The Robin problem for the Helmholtz equation in normal-polar annuli is addressed by using a suitable Fourier-Hankel series technique. Attention is in particular focused on the wide class of domains whose boundaries are defined by the so-called superformula introduced by Gielis. A dedicated numerical procedure based on the computer algebra system Mathematica^© is developed in order to validate the proposed methodology. In this way, highly accurate approximations of the solution, featuring properties similar to the classical ones, are obtained.

Introduction

Many problems of mathematical physics and electromagnetics are related to the Laplacian:

The wave equation $v_{t t} = a^{2} Δ v$ ;
The heat propagation $v_{t} = κ Δ v$ ;
The Laplace equation $Δ v = 0$ ;
The Poisson equation $Δ v = f$ ;
The Helmholtz equation $Δ v + k^{2} v = 0$ ;
The Schrödinger equation $- \frac{h^{2}}{2 m} Δ ψ + V ψ = E ψ$ .
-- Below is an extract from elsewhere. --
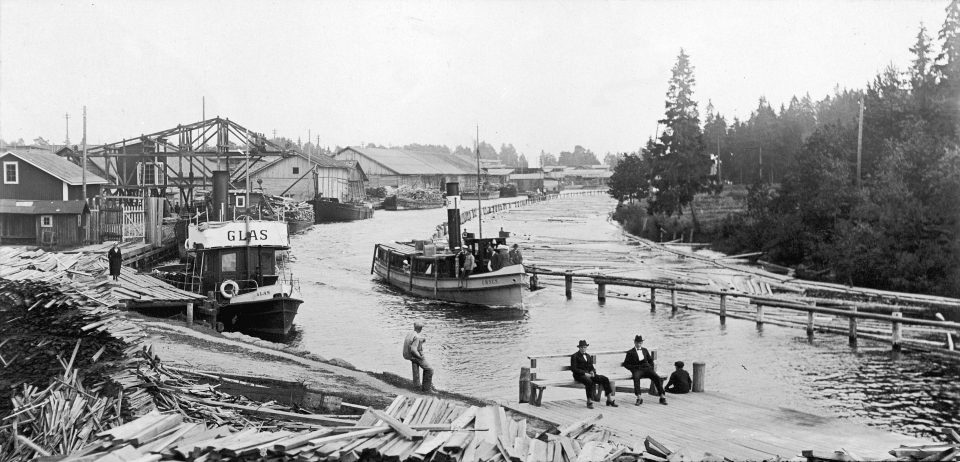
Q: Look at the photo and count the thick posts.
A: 2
In recent papers [1–8], the classical Fourier projection method [9, 10] for solving boundary value problems (BVP s) for the Laplace and Helmholtz equations in canonical domains has been extended in order to address similar differential problems in simply connected starlike domains, whose boundaries may be regarded as an anisotropically stretched unit circle centered at the origin.

In this contribution, a suitable technique useful to compute the coefficients of the Fourier-Hankel expansion representing the solution of the Robin boundary value problem for the Helmholtz equation in complex annular domains is presented. In particular, the boundaries of the considered domains are supposed to be defined by the so-called Gielis formula [11]. Regular functions are assumed to describe the boundary values, but the proposed approach can be easily generalized in case of weakened hypotheses.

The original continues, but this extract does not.